Though they have not yet identified burned remains found at the scene of Tuesday's fiery, armed standoff, San Bernardino, Calif., officials consider the manhunt over for Christopher Dorner, the fugitive ex-cop accused of going on a killing spree.


"The events that occurred yesterday in the Big Bear area brought to close an extensive manhunt," San Bernardino County Sheriff John McMahon told reporters this evening.


"I cannot absolutely, positively confirm it was him," he added.


However, he noted the physical description of the suspect authorities pursued to a cabin at the standoff scene, as well as the suspect's behavior during the chase and standoff, matched Dorner, 33.


The charred remains of the body believed to be Dorner were removed from the cabin high in the San Bernardino Mountains near Big Bear, Calif., the apparent site of Dorner's last stand. Cornered inside the mountain cabin Tuesday, the suspect shot at cops, killing one deputy and wounding another, before the building was consumed by flames.


"We did not intentionally burn down that cabin to get Mr. Dorner out," McMahon said tonight, though he noted pyrotechnic canisters known as "burners" were fired into the cabin during a tear gas assault in an effort to flush out Dorner. The canisters generate high temperatures, he added.


The deputies wounded in the firefight were airlifted to a nearby hospital, where one died, police said.








Christopher Dorner Believed Dead After Shootout with Police Watch Video









Carjacking Victim Says Christopher Dorner Was Dressed for Damage Watch Video









Christopher Dorner Manhunt: Inside the Shootout Watch Video





The deceased deputy was identified tonight as Det. Jeremiah MacKay, 35, a 15-year veteran and the father of two children -- a daughter, 7, and son, 4 months old.


"Our department is grieving from this event," McMahon said. "It is a terrible deal for all of us."


The Associated Press quoted MacKay on the Dorner dragnet Tuesday, noting that he had been on patrol since 5 a.m. Saturday.


"This one you just never know if the guy's going to pop out, or where he's going to pop out," MacKay said. "We're hoping this comes to a close without more casualties. The best thing would be for him to give up."

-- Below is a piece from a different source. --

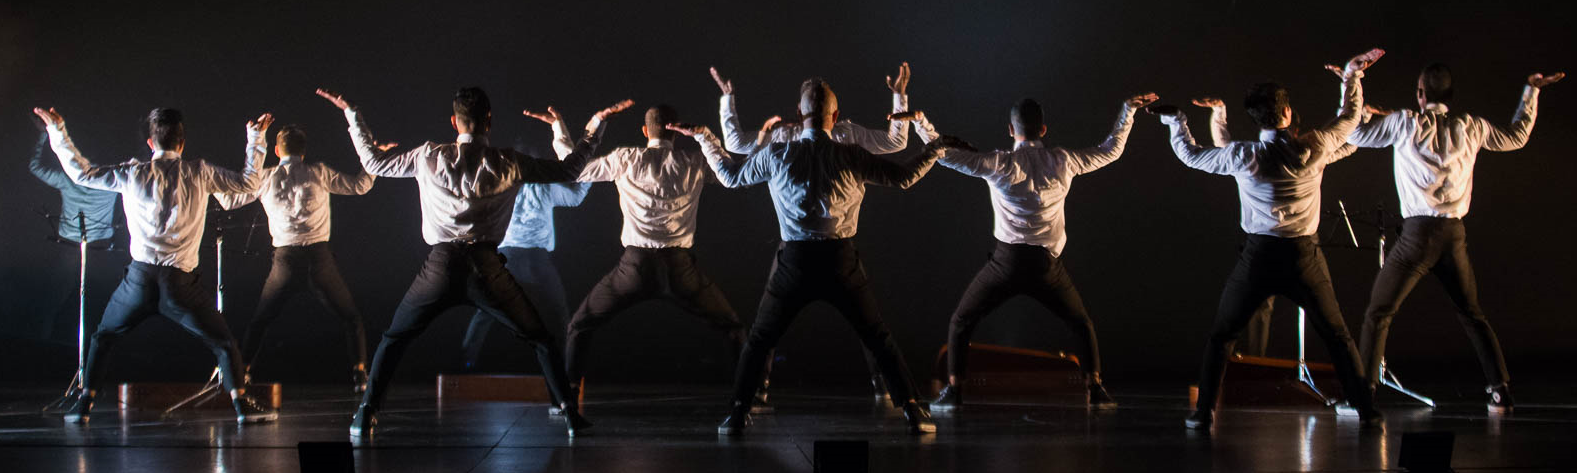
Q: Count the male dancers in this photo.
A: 12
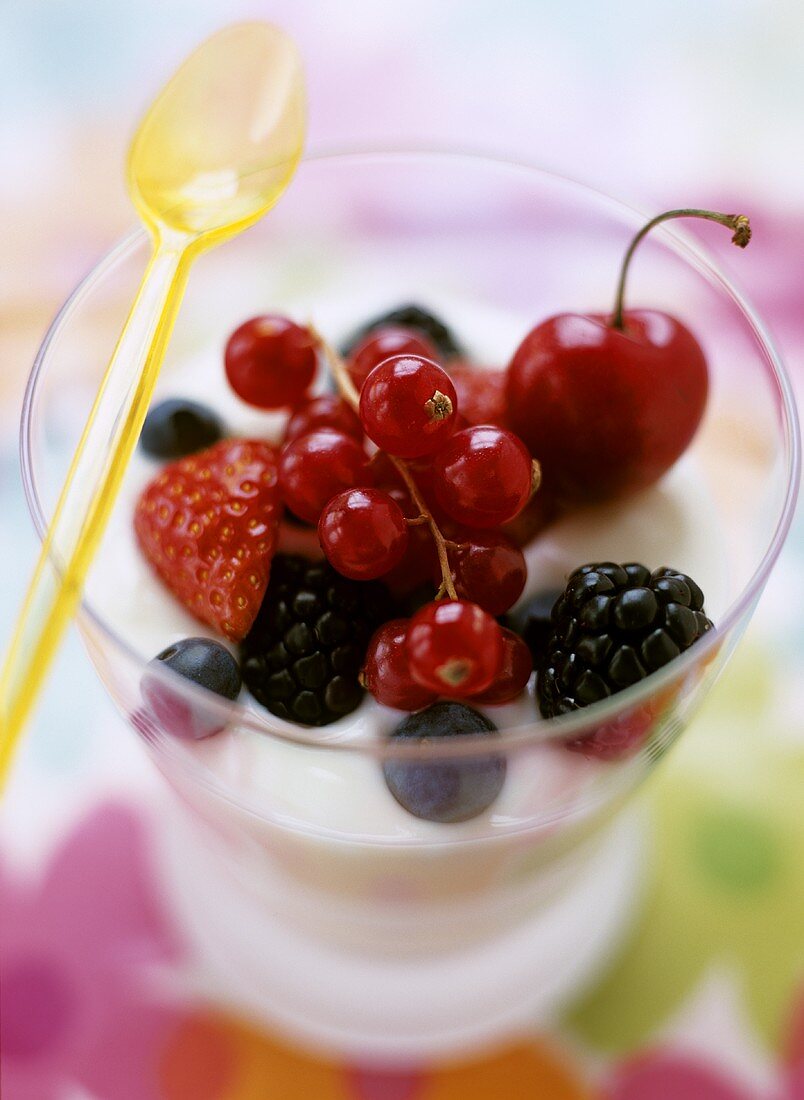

The wounded deputy, identified as Alex Collins, was undergoing multiple surgeries for his wounds at a hospital, McMahon said, but was expected to make a full recovery.


Before the final standoff, Dorner was apparently holed up in a snow-covered cabin in the California mountains just steps from where police had set up a command post and held press conferences during a five-day manhunt.


The manhunt for Dorner, one of the biggest in recent memory, led police to follow clues across the West and into Mexico, but it ended just miles from where Dorner's trail went cold last week.


Residents of the area were relieved today that after a week of heightened police presence and fear that Dorner was likely dead.


"I'm glad no one else can get hurt and they caught him. I'm happy they caught the bad guy," said Ashley King, a waitress in the nearby town of Angelus Oaks, Calif.


Hundreds of cops scoured the mountains near Big Bear, a resort area in Southern California, since last Thursday using bloodhounds and thermal-imaging technology mounted to helicopters, in the search for Dorner. The former police officer and Navy marksman was suspected to be the person who killed a cop and cop's daughter and issued a "manifesto" declaring he was bent on revenge and pledging to kill dozens of LAPD cops and their family members.


But it now appears that Dorner never left the area, and may have hid out in an unoccupied cabin just steps from where cops had set up a command center.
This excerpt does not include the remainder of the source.